→ **WHAT YOU WILL DO**: Line filter on the word "that": copy each matching line from the entries.

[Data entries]
[Start of Attachment]
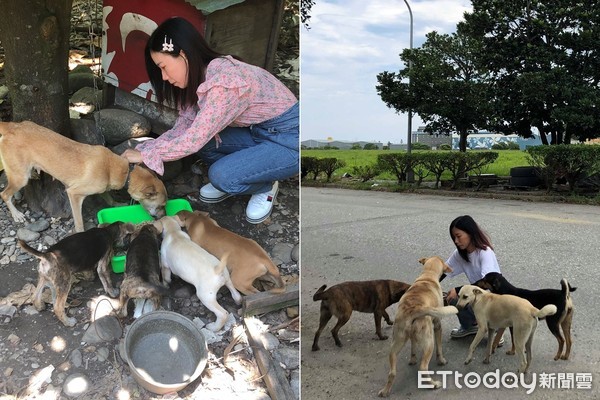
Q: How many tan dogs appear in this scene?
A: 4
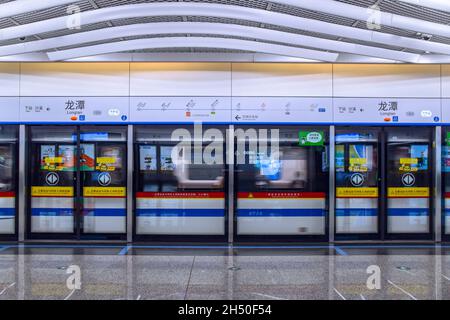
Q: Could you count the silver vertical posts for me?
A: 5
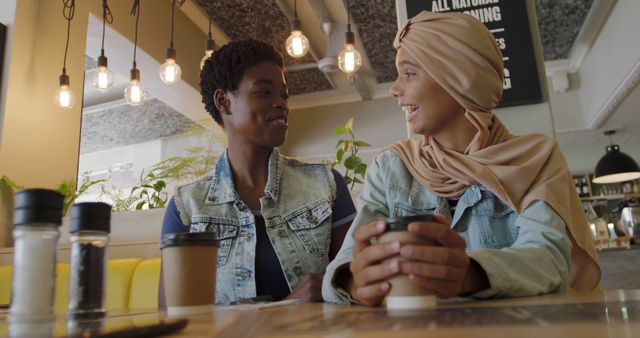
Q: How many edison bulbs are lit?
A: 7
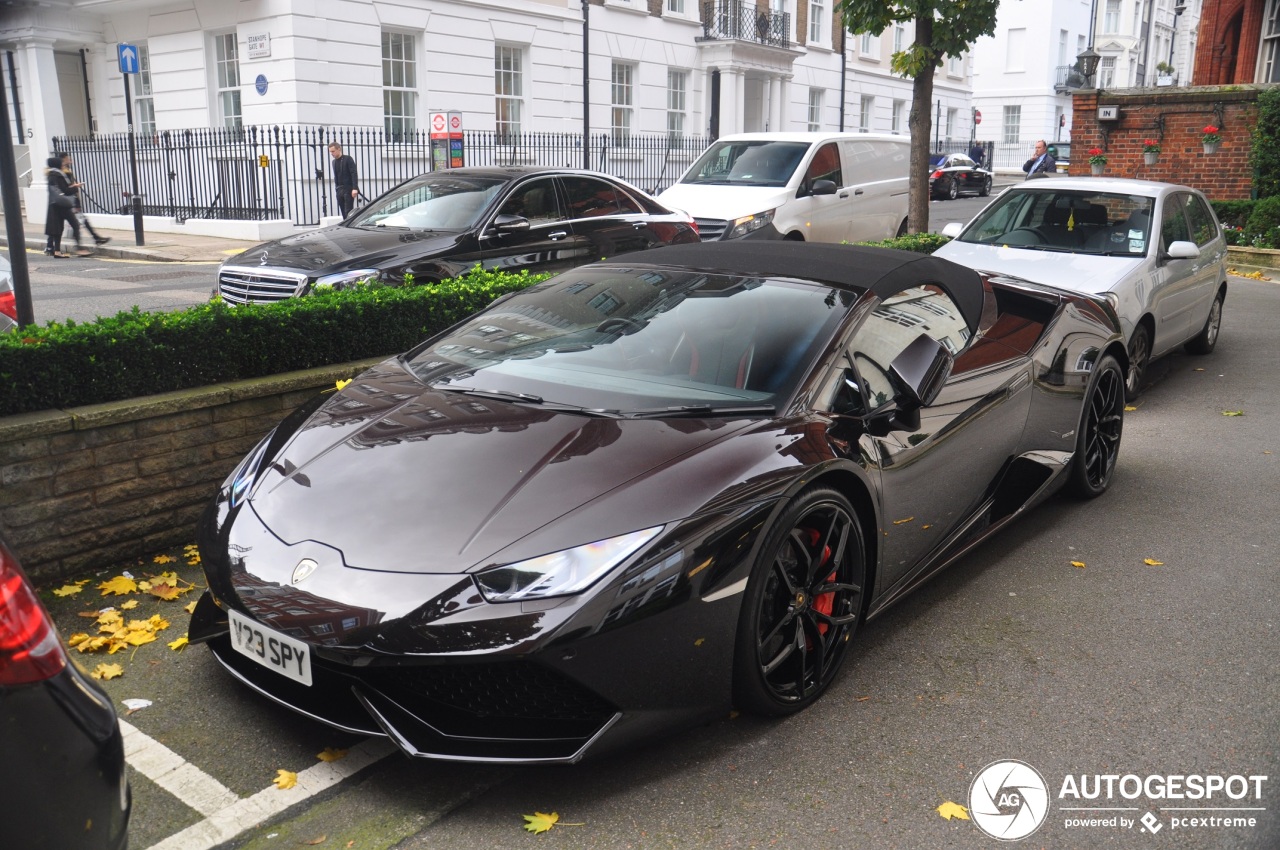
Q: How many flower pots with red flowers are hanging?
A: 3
[End of Attachment]
[Start of Attachment]
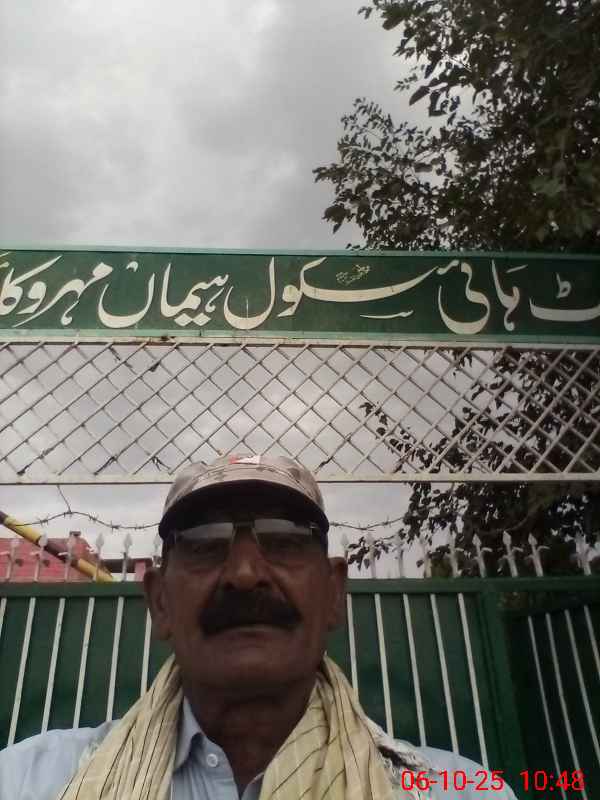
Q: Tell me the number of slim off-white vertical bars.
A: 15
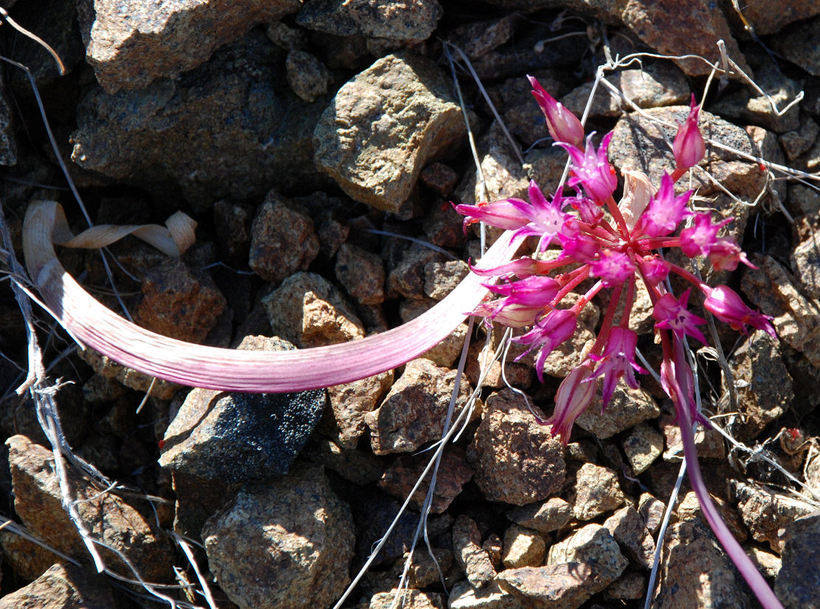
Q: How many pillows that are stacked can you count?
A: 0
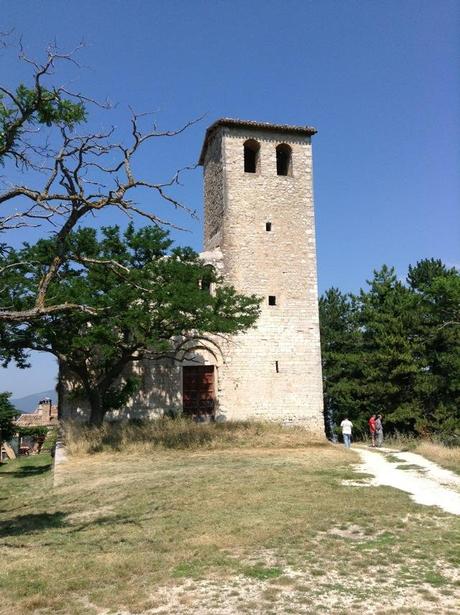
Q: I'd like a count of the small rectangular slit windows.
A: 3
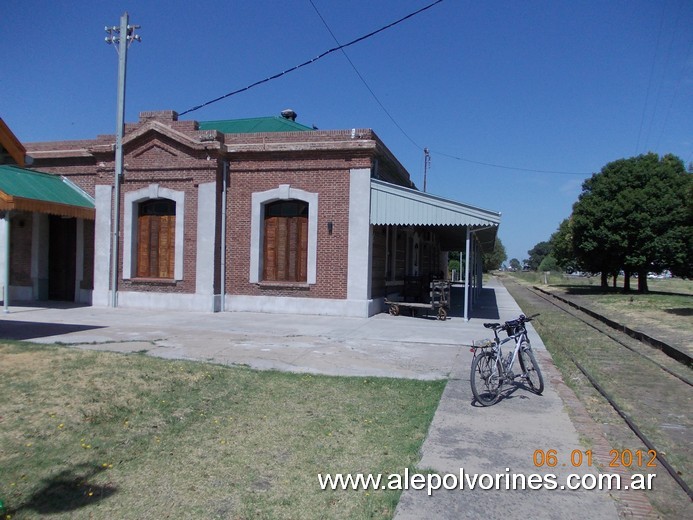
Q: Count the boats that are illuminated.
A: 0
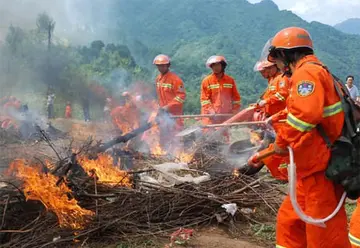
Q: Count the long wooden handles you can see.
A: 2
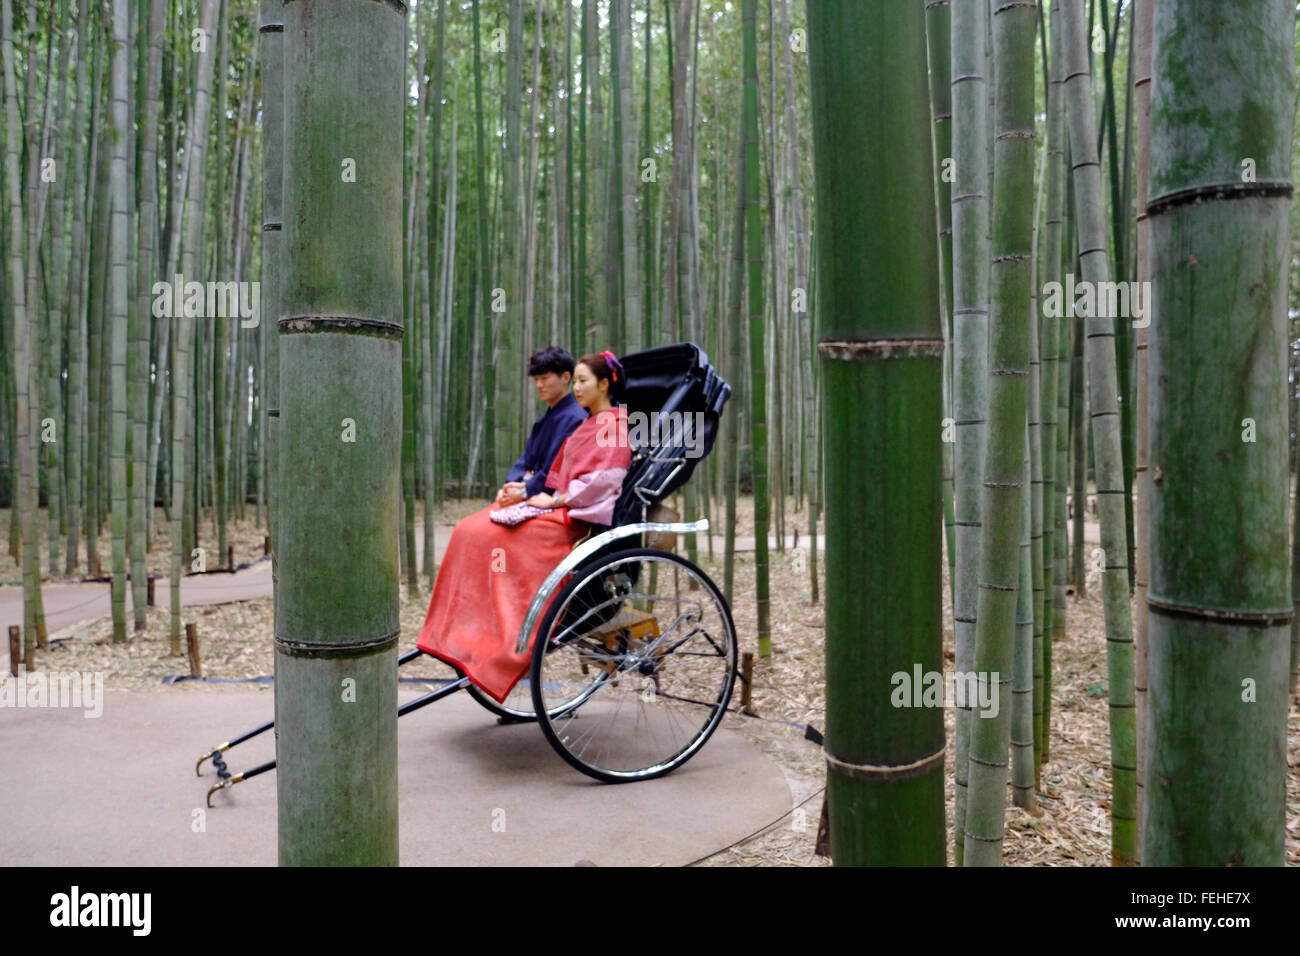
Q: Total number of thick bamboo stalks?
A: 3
[End of Attachment]
[Start of Attachment]
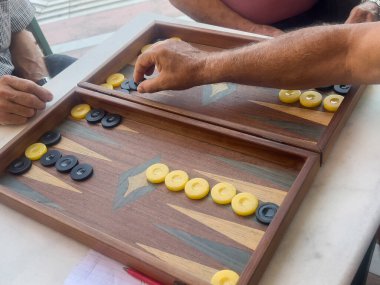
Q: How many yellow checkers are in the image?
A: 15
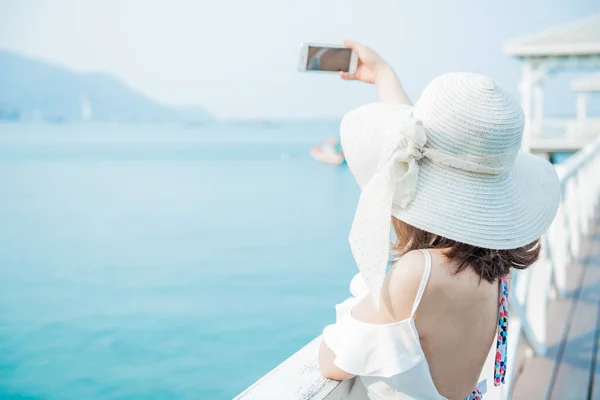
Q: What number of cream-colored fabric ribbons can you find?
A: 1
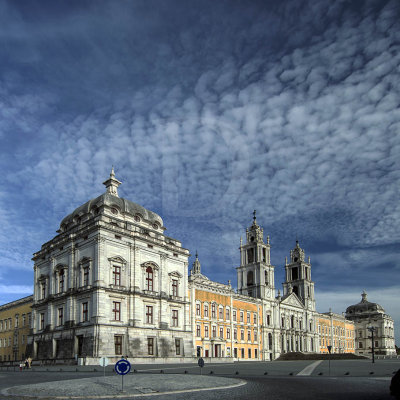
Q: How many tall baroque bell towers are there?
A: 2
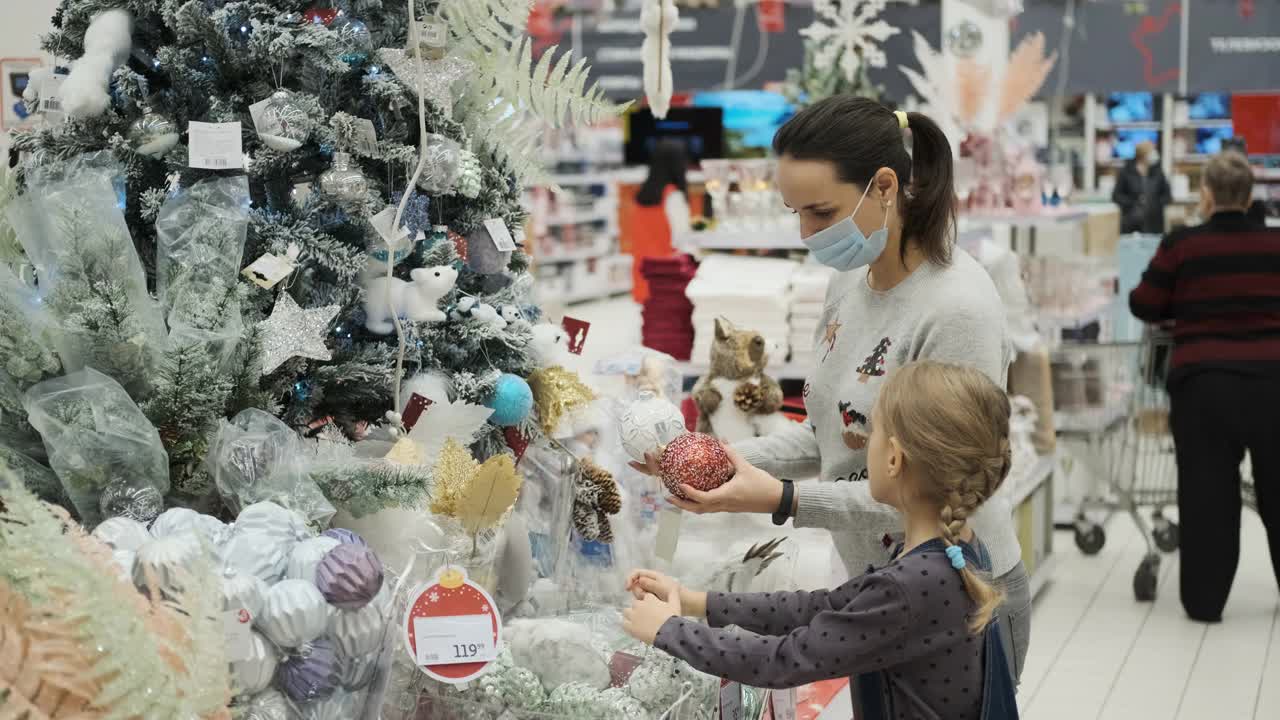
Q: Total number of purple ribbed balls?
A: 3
[End of Attachment]
→ **RESPONSE TO THIS EXERCISE**:
Q: How many pillows that are stacked can you count?
Q: Count the boats that are illuminated.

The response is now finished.